Следователь-чекист Семен Гендин выполнил свою работу из рук вон плохо. Задание это он получил, очевидно, неслучайно. Еще будучи следователем московского городского ГПУ, он часто появлялся на разного рода литературных посиделках, торчал в «Доме Герцена» на Тверском бульваре. Любимым его занятием был отлов «русских шовинистов». 2 января 1926 года он послал начальству сводку наблюдений № 4, в которой, в частности, сообщал, что в писательском доме «… сейчас главным образом собирается литературная богема и где откровенно проявляют себя: Есенин, Большаков, Буданцев (махровые антисемиты), Зубакин, Савкин и прочая накипь литературы. Там имеется буфет, после знакомства с коим и выявляются их антиобщественные инстинкты, так как, чувствуя себя в своем окружении, ребята распоясываются».
Два дня назад тело Есенина опустили в могилу, но осведомитель продолжал его пинать — как «старого знакомого» по так называемому «делу четырех поэтов» (1923). Даже начальник 5-го отделения ОГПУ Дерибас не выдержал и оставил на доносе резолюцию: «Тов. Гендину. Покойников можно оставить в покое! А в чем конкретно выражаются их антисоветские инстинкты? Вообще, надо воду [лить] прекратить и взяться всерьез за работу по руководству осведомлением» (здесь и выше цитаты по публикации в «Новом мире», 1997, № 10).
Семен Григорьевич поусердствовал, результатом чего явился обыск (7 мая 1926 г.) на квартире Михаила Булгакова. У писателя арестовали рукопись «Собачьего сердца», дневник, список «Послания "евангелисту" Демьяну» и пародию Веры Инбер на Есенина.
Обнаруженное «Послание…» лишний раз подтвердило его нелегальное хождение, заставило быстренько «найти» автора. Подходящей кандидатурой оказался Горбачев, полагаем, перешедший в конце 1925 года на секретно-оперативную работу «под крышей» корреспондента «Крестьянской газеты».
«Дело Булгакова» и «дело Горбачева» рассматривались параллельно все тем же Гендиным. 18 мая к нему поступило заявление Михаила Афанасьевича с просьбой возвратить рукописи; 22 сентября чекист его допрашивал, заставил заполнить анкету (сохранилась). В ходе встреч он наверняка интересовался, откуда и каким путем Булгаков получил крамольное «Послание…».
И в заключение о Гендине: он профессиональный провокатор, замешан в сокрытии следов убийства В. Маяковского (после смерти подменил принадлежавший ему браунинг на маузер, находившийся в руках киллера) (см.: Вал. Скорятин. «Тайна гибели Владимира Маяковского», М., 1998). Возмездие настигло гонителя русской литературы в 1938 году.
Военного журналиста избрали на роль козла отпущения по уже отработанной схеме. Ранее в истории убийства Есенина она неплохо сработала: военными газетчиками были лжесвидетель Георгий Устинов и укрывавший его Петр Подашевский, очевидец-самозванец, костромской журналист Дмитрий Ушаков, критик Георгий Горбачев, стихотворец Василий Князев и другие борзописцы, прятавшие следы злодеяния в «Англетере».

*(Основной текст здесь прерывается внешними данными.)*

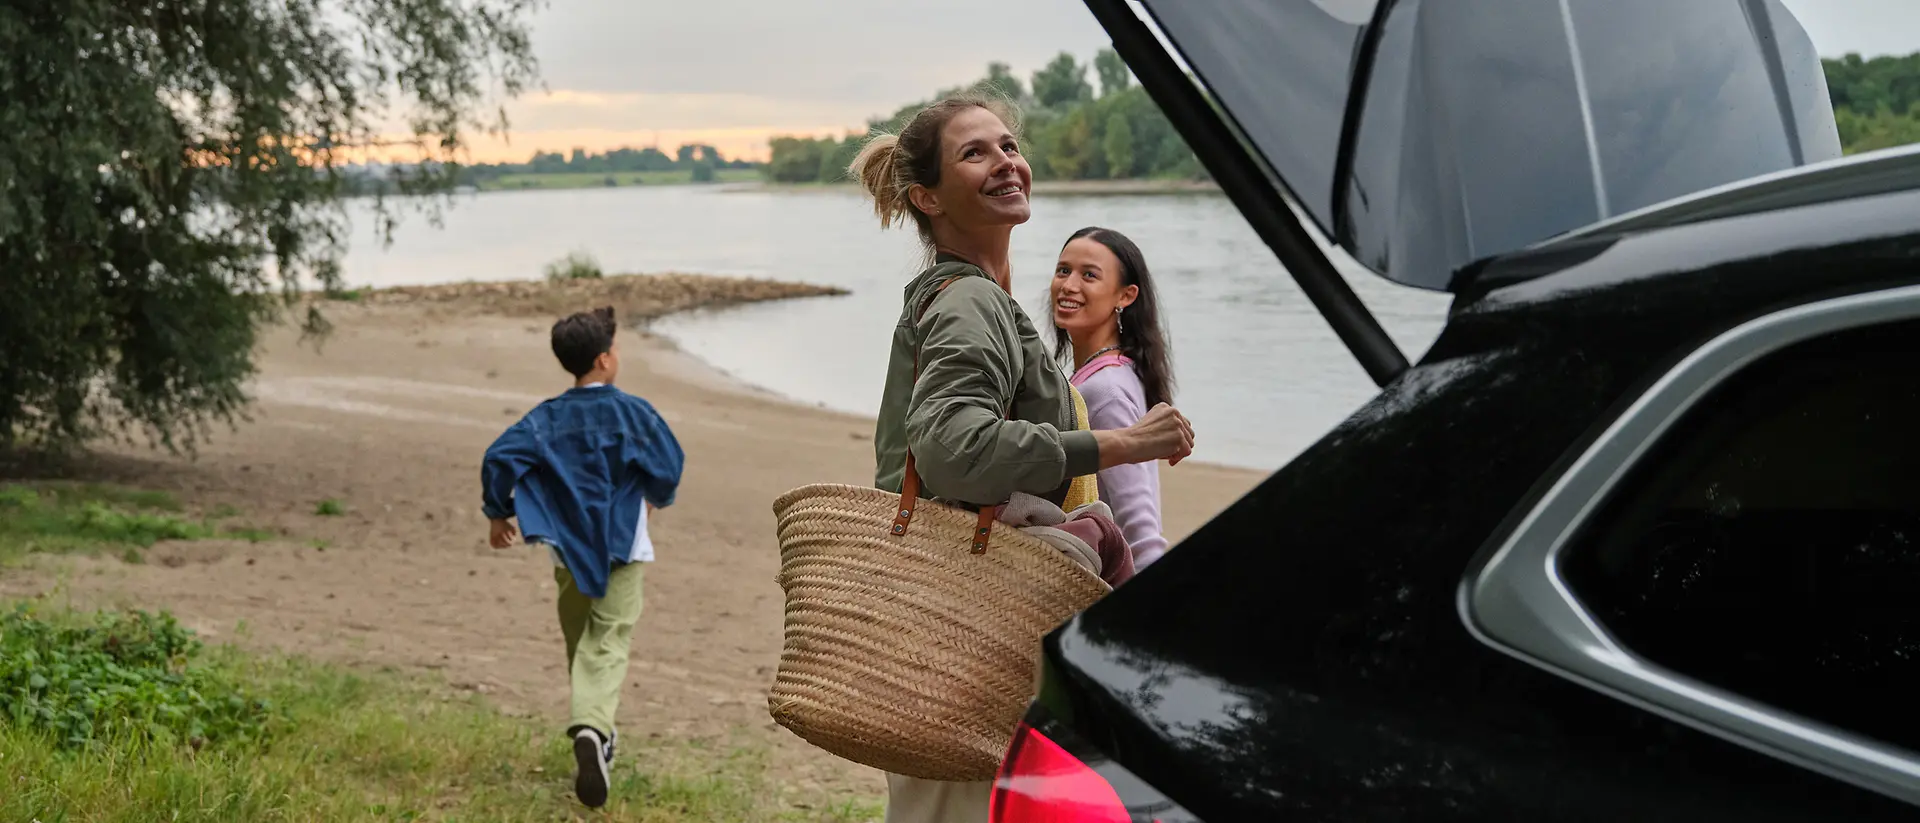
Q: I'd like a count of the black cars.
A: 1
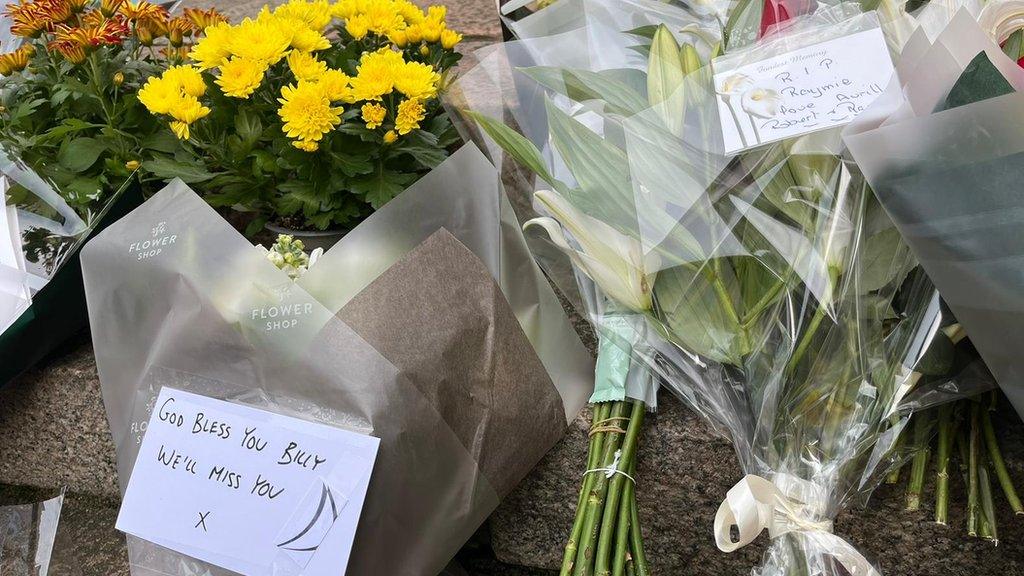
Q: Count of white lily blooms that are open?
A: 1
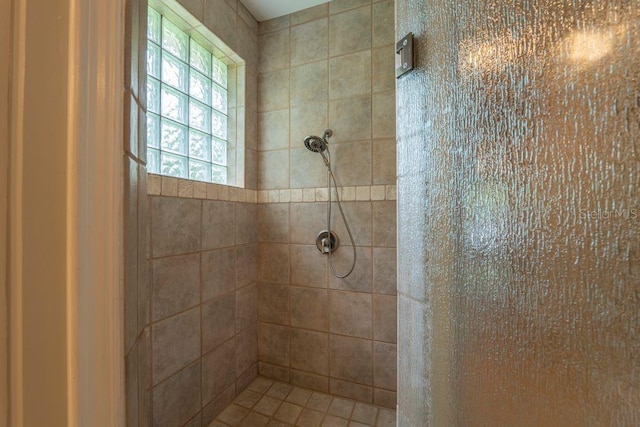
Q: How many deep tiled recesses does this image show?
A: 1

За всеми этими суетливыми манипуляциями проглядывает физиономия Троцкого. Он, конечно, не мог допустить, чтобы такое общественно взрывчатое произведение, как антидемьяновское «Послание…», принадлежало популярному в народе поэту — да еще с такой легендарно-исторической судьбой! Не обязательно Лев Давидович сам нашел «подсадную утку», это могли сделать и другие, но, думаем, без его одобрения кандидатуры Горбачева не обошлось, тем более он не мог его не знать как бывший Председатель Реввоенсовета.

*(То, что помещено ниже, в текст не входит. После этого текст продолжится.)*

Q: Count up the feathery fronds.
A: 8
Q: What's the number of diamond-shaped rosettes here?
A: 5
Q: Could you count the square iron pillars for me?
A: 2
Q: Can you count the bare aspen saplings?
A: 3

Не исключено: прочитав «Послание…», Демьян Бедный всполошился и побежал жаловаться Троцкому, благо, они жили в Кремле рядышком. Над Есениным нависла еще одна гроза… Правда, по стечению обстоятельств, она прошла мимо поэта стороной. В сентябре 1925 года возникло новое «дело». И, если за защиту Христа формально-юридически судить было невозможно, то теперь представился удобный случай расправиться с Есениным окончательно.